What is needed here is an exact printout of the data, with no pictures included.

_Data in this exercise_.

• • • •

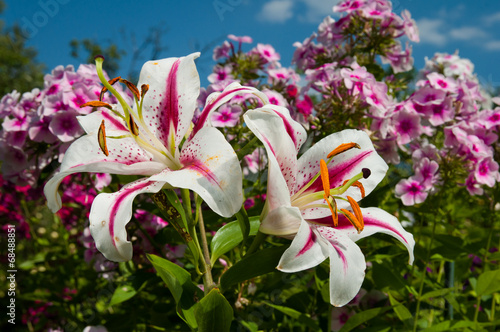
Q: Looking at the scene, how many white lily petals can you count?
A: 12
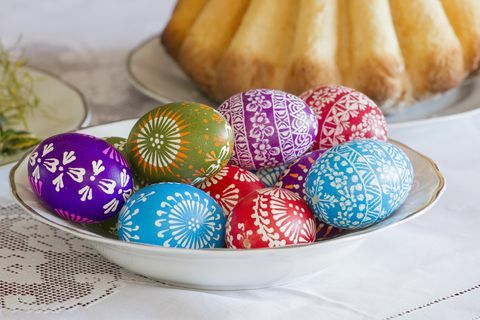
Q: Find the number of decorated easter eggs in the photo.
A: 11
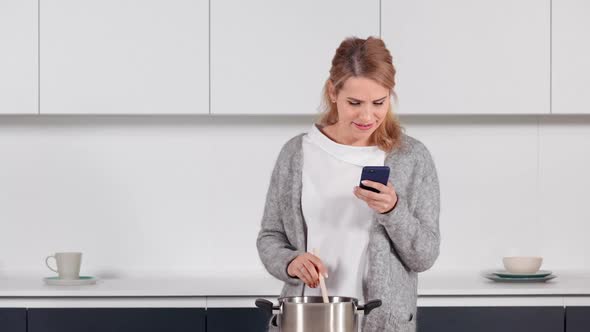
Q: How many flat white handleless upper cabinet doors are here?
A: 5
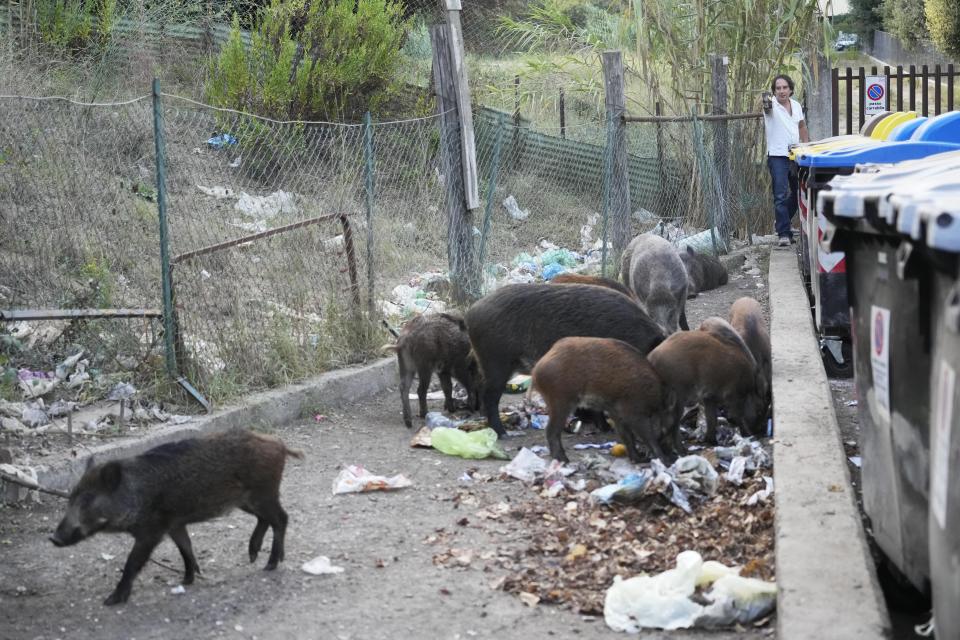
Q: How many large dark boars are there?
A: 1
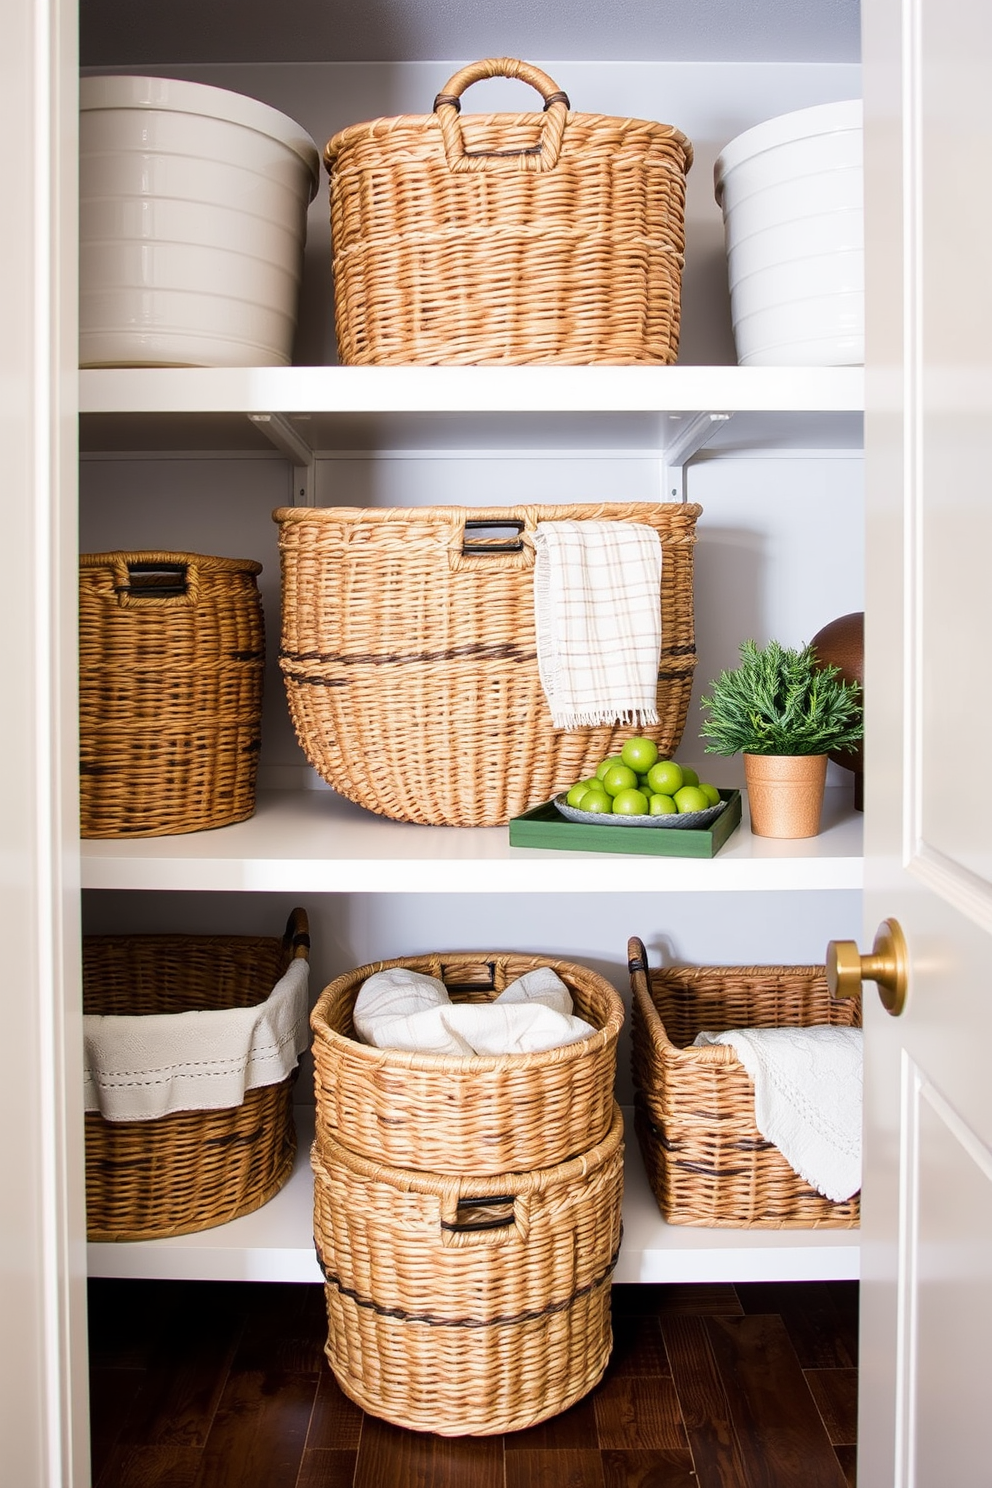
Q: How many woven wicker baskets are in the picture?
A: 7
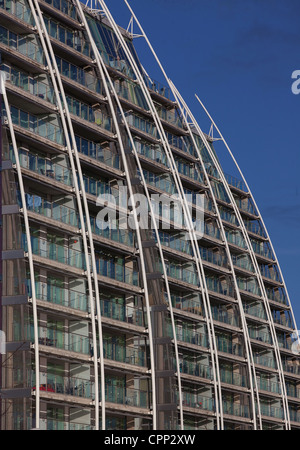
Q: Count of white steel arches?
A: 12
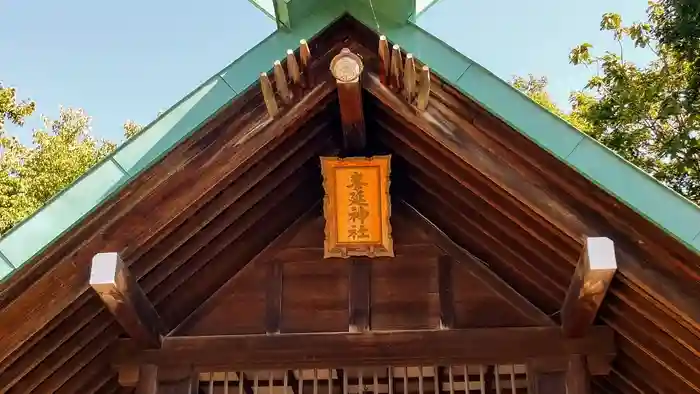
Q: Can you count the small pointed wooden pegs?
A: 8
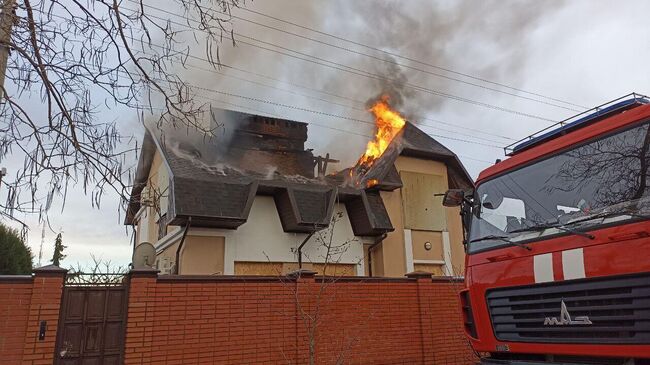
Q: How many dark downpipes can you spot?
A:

• • • •

_Solution_.
Q: Looking at the scene, how many white lily petals can you count?
A: 12
Q: Find the number of decorated easter eggs in the photo.
A: 11
Q: How many flat white handleless upper cabinet doors are here?
A: 5
Q: How many large dark boars are there?
A: 1
Q: How many woven wicker baskets are in the picture?
A: 7
Q: Count of white steel arches?
A: 12
Q: Can you count the small pointed wooden pegs?
A: 8
Q: How many dark downpipes can you spot?
A:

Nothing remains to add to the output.